MODRON
- Editor: Zoë Brigley; Kristian Evans; Taz Rahman; Siân Melangell Dafydd; Glyn F. Edwards;
- Staff writers: Sarah Bitter
- Categories: Poetry
- Founder: Zoë Brigley; Kristian Evans;
- First issue: October 2022; 3 years ago
- Country: Wales
- Language: English Welsh
- Website: modronmagazine.com

= Modron Magazine =

Wales-based online poetry magazine

Modron (stylised as MODRON) is a Wales-based online literary magazine which published its first issue in 2022. It received particular focus when Abeer Ameer's poem "At least", first published in the magazine, was shortlisted for the 2025 Forward Prize for Best Single Poem – Written.

==About==
Modron was founded by Kristian Evans and Zoë Brigley, who also edits Poetry Wales, and has received support from the Books Council of Wales as Wales's first online environmentally-themed magazine. Both Brigley and Evans serve as editors alongside Taz Rahman, Siân Melangell Dafydd, and Glyn F. Edwards, and staff writer Sarah Bitter. The magazine publishes work in both English and Welsh, with Dafydd serving as the Welsh-language editor.
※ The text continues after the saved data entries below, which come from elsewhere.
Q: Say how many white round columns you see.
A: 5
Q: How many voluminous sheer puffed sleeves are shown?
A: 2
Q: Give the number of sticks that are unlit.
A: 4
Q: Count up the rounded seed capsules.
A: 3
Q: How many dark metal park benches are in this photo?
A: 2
Modron publishes nature poems "that explore the more-than-human", and writers including Pascale Petit, Jayant Kashyap, Deryn Rees-Jones, and Penelope Shuttle have appeared in its issues.
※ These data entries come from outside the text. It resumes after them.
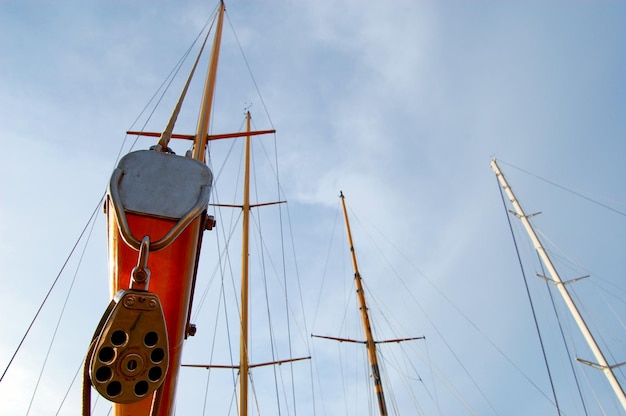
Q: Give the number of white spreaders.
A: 3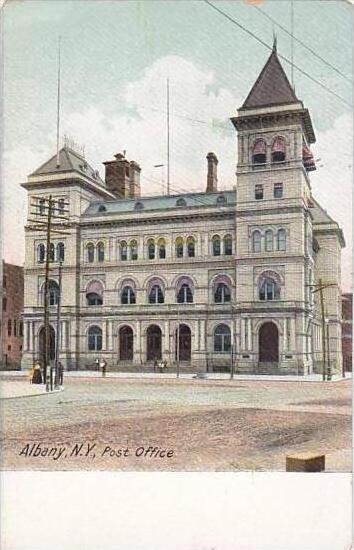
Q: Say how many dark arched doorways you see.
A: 5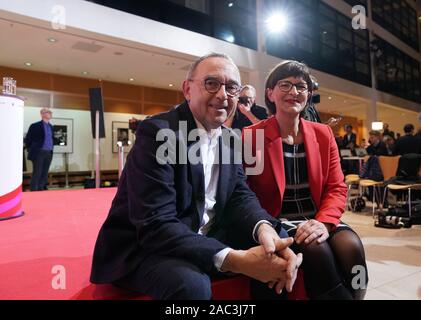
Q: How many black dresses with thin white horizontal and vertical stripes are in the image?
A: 1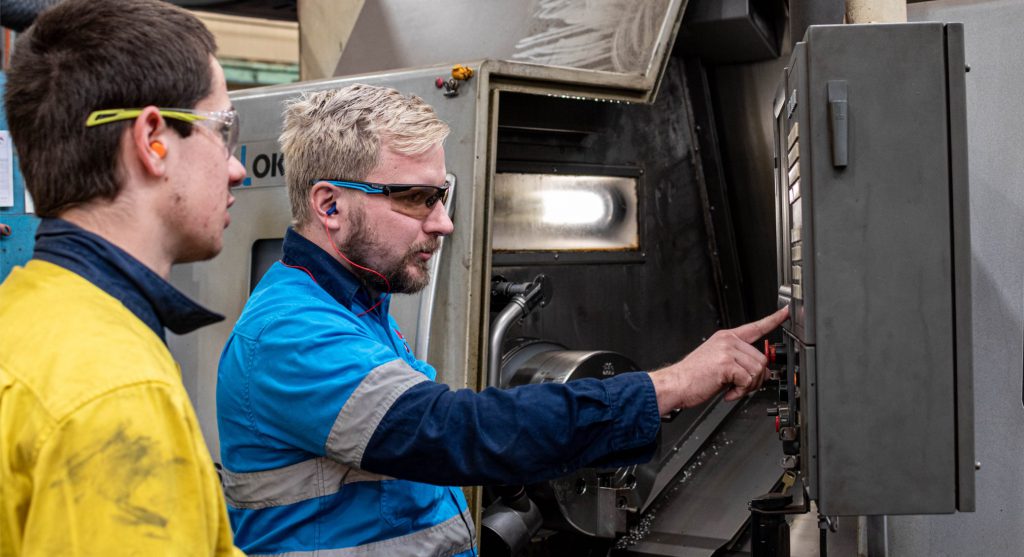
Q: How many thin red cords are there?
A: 1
They also worked with the Poetry School to present their Earth Day 2024 feature.

=== The Forward Prize ===
In 2025, it was announced that Abeer Ameer's poem "At least", first published in Modron, was shortlisted for the Forward Prize for Best Single Poem in written form alongside four other poems. The poem, which was praised for its "devastating" meditation on loss and for exposing the media's approach to news through "duplicity of language", went on to win in the said category.